After two hours on high lunch is served.  The chicken went from frozen to juicy perfection.  Great flavor and a snap to prepare. This is a perfect meal for a busy weeknight or lazy Sunday lunch.

Chicken Gyros

On the menu for tonight? Chicken Gyros.  This recipe is awesome.  So awesome, in fact, that this is the second week in a row that it’s presence is gracing our kitchen.  I never make the same meal two weeks in a row.  Its THAT good!  However, if you are not particularly fond of garlic this recipe may not be for you.  Or you could cut back on the amount of garlic you use.  Hmm, I don’t think I have ever put “cut back” and “garlic” in the same sentence.  Unless, maybe, there was a “do not” in front of it.

To maximize the taste of this recipe it is best to make the sauce and marinade the day before so the flavors can blend.  Plus, the little extra effort the day before makes the fact that you can now have a fabulous meal on the table in about 5 minutes absolutely priceless!  If you are one to plan ahead, this is great for those days when you have places to go and don’t want to sacrifice a good dinner.

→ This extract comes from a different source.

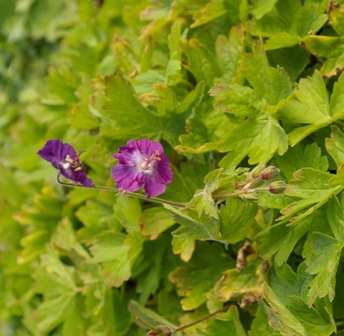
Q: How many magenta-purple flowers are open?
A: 2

The ingredients are pretty simple and used in both the tzatziki sauce and marinade, which helps with groceries (I hate buying a 2 cup container for 1 Tablespoon of an ingredient), plus there are a lot of pantry basics.

Chicken Gyros

Recipe from The Girl Who Ate Everything

Ingredients

Tzatziki sauce:
Chicken Gyros1 cup plain Greek yogurt (I used regular plain yogurt)
1 regular cucumber, peeled and seeded
1 teaspoon minced garlic
1 teaspoon white wine vinegar
Salt and pepper
Squeeze of fresh lemon juice
Extra virgin olive oil

For the chicken:
2 teaspoons minced garlic
Juice of 1 lemon (2-3 Tablespoons)
2 teaspoons red wine vinegar
2 Tablespoons extra virgin olive oil
2 heaping Tablespoons plain Greek yogurt
1 Tablespoon dried oregano
Salt and pepper
1 1/4 lbs. boneless, skinless chicken breasts

Pita bread
Fresh tomatoes, seeded and diced
Red onion, sliced thin

Directions

Shred the cucumber or chop in food processor. Wrap in a towel a squeeze to remove as much water as possible. Mix together the yogurt, shredded cucumber, garlic, white wine vinegar, salt and pepper to taste, and lemon juice. Drizzle lightly with olive oil.

Refrigerate for at least 30 minutes before serving to allow the flavors to meld.

To prepare the chicken, combine the garlic, lemon juice, red wine vinegar, olive oil, yogurt, oregano, and salt and pepper to taste in a medium bowl. Whisk together until mixed well. Add the chicken pieces to the bowl and mix well to coat. Cover and refrigerate for about 1 hour.

Cook the chicken as desired, either in the skillet or with the broiler. Once the chicken is completely cooked through, transfer to a plate and let rest for 5 minutes. Cut into strips. Heat pitas. Top with chicken, tzatziki sauce, diced tomatoes and sliced onions. Serve immediately.

Throw together a greek pasta salad with fettucini, olive oil, tomatoes, red onions, black olives and feta cheese and you are ready to serve.  Yum!